Somit ist ungewiss, wie die Suche nach einem Ausweg aus der fast drei Jahre währenden Krise weitergehen soll. Brahimi sagte, er wolle sich nun mit UN-Generalsekretär Ban Ki Moon, US-Außenminister John Kerry und dessen russischem Kollegen Sergej Lawrow über das weitere Vorgehen beraten.

Oppositionsunterhändler Anas al-Abdeh sagte, seine Gruppe sei für eine Fortsetzung der Verhandlungen. Der Stillstand liege darin begründet, dass sich die Regierung weigere, über eine Übergangsregierung zu sprechen.

Der syrische UN-Botschafter Baschar Dschaafari sagte indes, seine Regierung sei für Brahimis vorgeschlagene Agenda gewesen, doch sei ein Problem aufgekommen, als die Opposition ihre eigene Interpretation des Ablaufs erläutert habe. Die Regierung sei bereit und habe es dem eigenen Volk versprochen, an den Verhandlungstisch zurückzukehren, um das Blutvergießen zu beenden, sagte er.

Die zweite Runde der Friedensgespräche hatte am Montag begonnen, doch hat es nach Brahimis Angaben keine bedeutenden Fortschritte gegeben. Auch die Opposition sprach von einer „Sackgasse“ und hatte bereits gedroht, die Verhandlungen abzubrechen.

Es ist bereits die zweite UN-Friedenskonferenz für Syrien und wird daher auch als „Genf 2“ bezeichnet. Im Rahmen von „Genf 2“ trafen sich die Konfliktparteien vom 22. bis 31. Januar und vom 10. bis 15 Februar. Die erste Friedenskonferenz, „Genf 1“, fand im Juni 2012 statt. Ihr Ergebnis war ein Fahrplan für den Frieden in Syrien, der nicht eingehalten wurde.

In Syrien gingen die Kämpfe ungeachtet der Genfer Gespräche weiter. Inzwischen ist die Zahl der Toten im Bürgerkrieg auf 140.000 gestiegen, wie das oppositionsnahe Syrische Beobachtungszentrum für Menschenrechte berichtete. Die Zahl erfasse Zivilisten, Rebellenkämpfer, Soldaten, regierungstreue Milizen und ausländische Kämpfer, hieß es. Allein diesen Monat seien mehr als 3400 Menschen bei Kämpfen getötet worden. Mehrere Millionen Menschen sind in die Nachbarländer geflohen.

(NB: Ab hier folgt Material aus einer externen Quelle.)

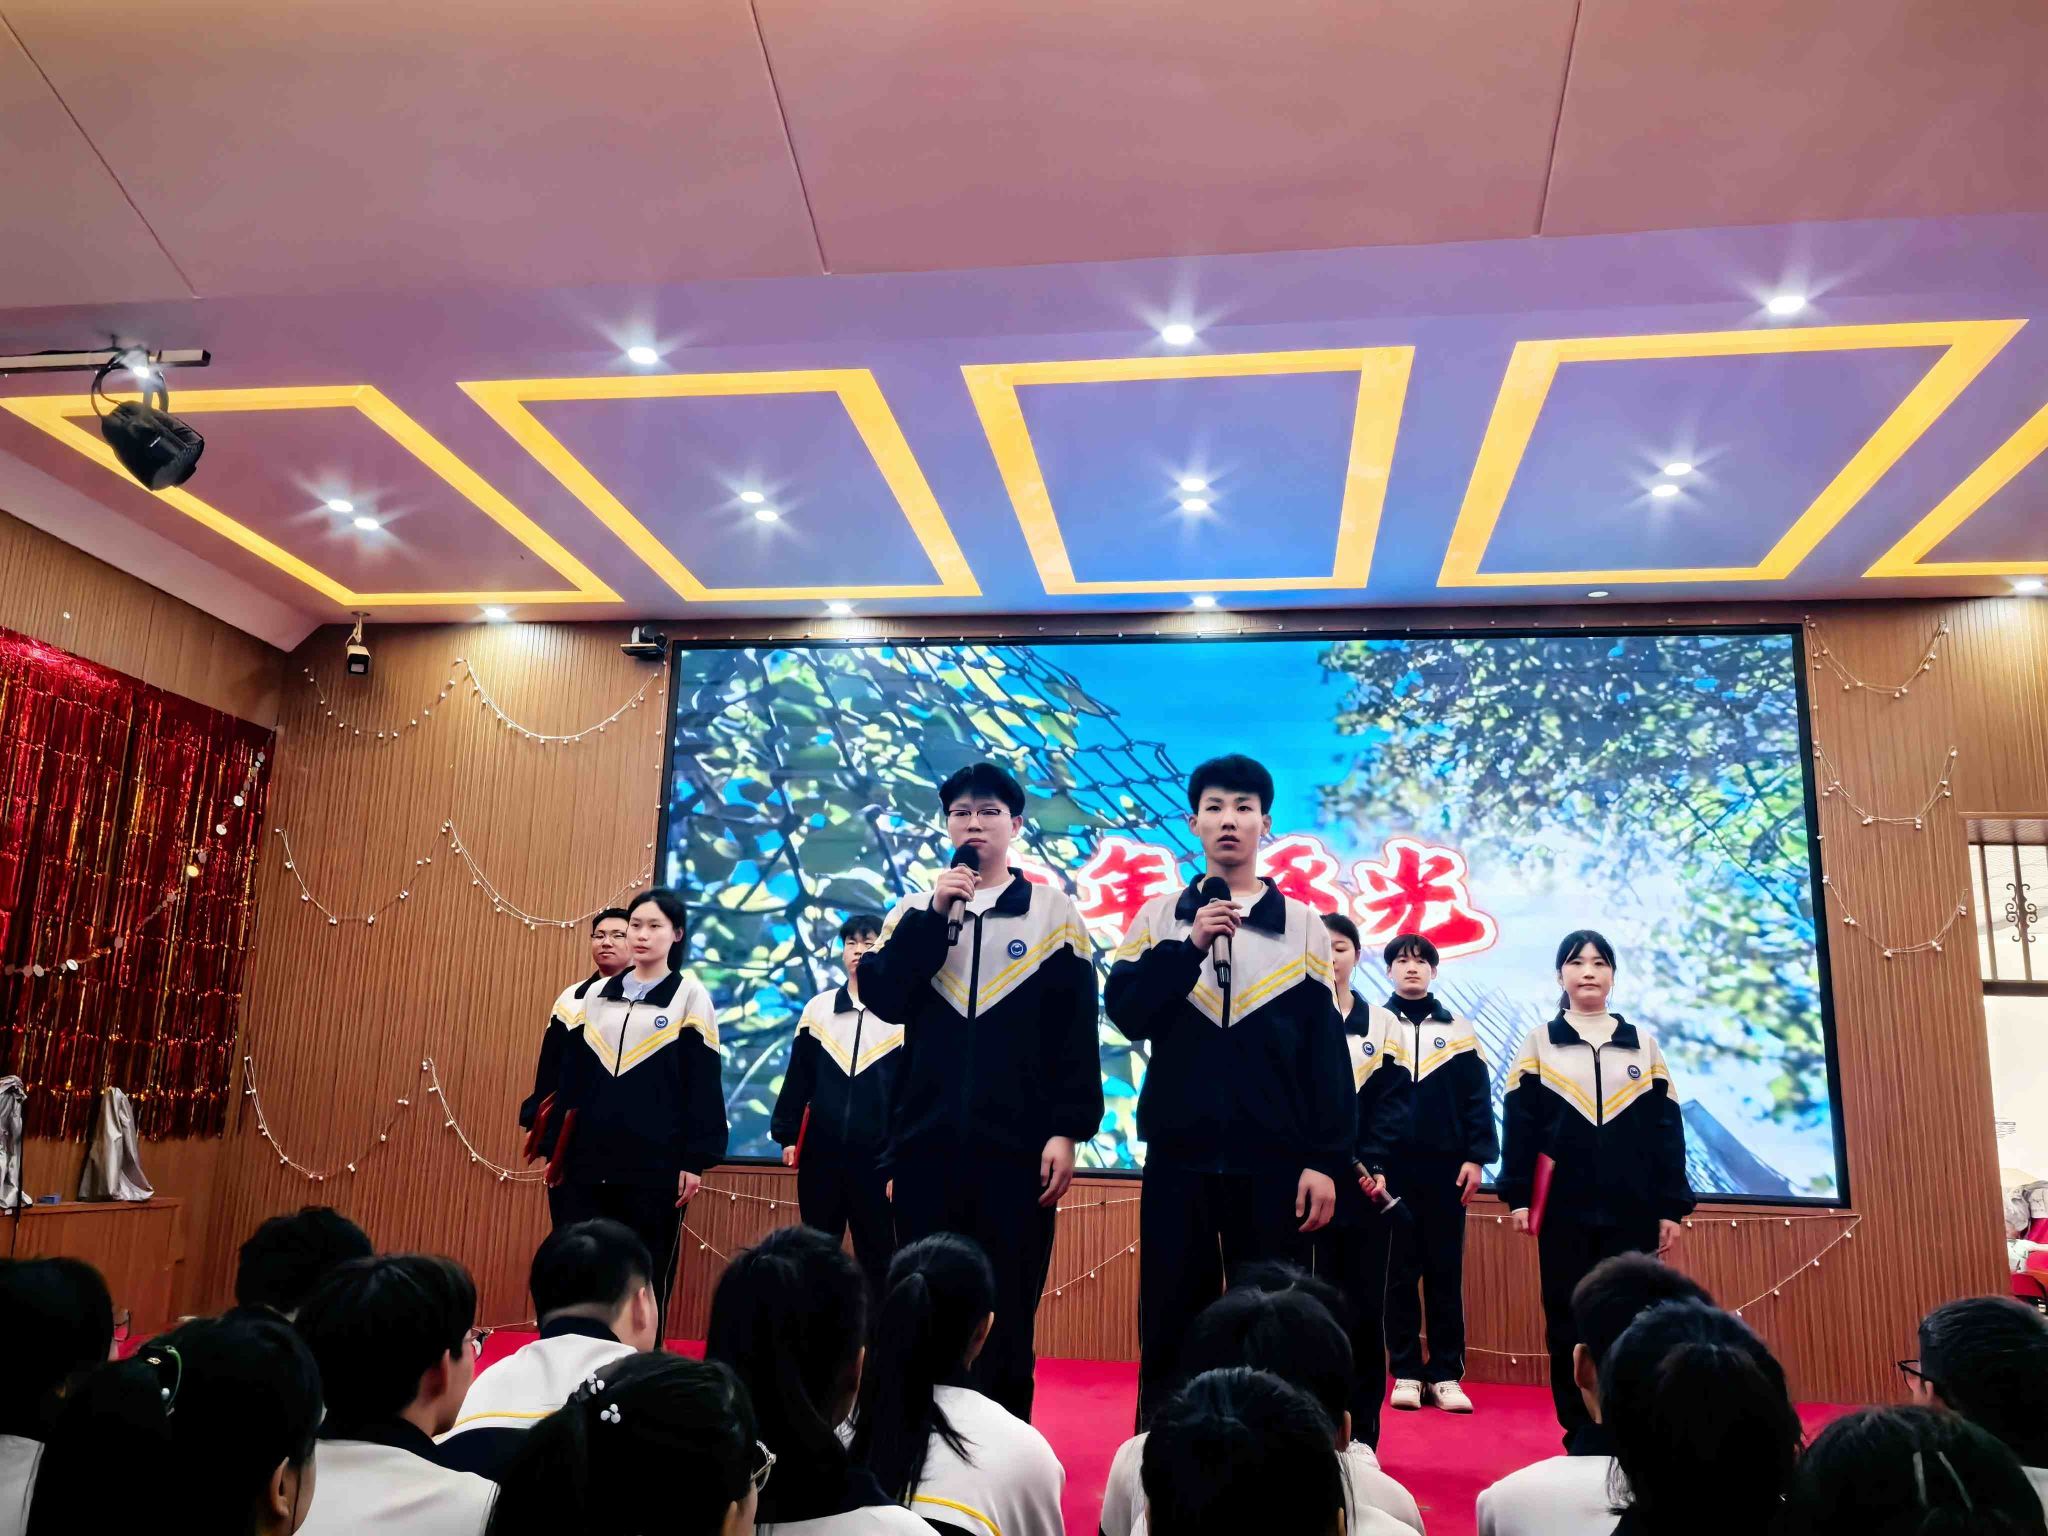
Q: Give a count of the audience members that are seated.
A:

Angesichts der fehlenden Fortschritte bei den Genfer Verhandlungen kündigte US-Präsident Barack Obama mehr Druck auf den syrischen Präsidenten Baschar al-Assad an. „Es gibt einige Zwischenschritte, die wir machen können, um größeren Druck auf das Assad-Regime auszuüben“, sagte er bei einem Treffen mit dem jordanischen König Abdullah II. in Kalifornien. Einzelheiten nannte er nicht. Obama versprach Jordanien, das rund 600.000 Bürgerkriegsflüchtlinge aus Syrien aufgenommen hat, weitere Hilfe bei der Bewältigung der Flüchtlingskrise.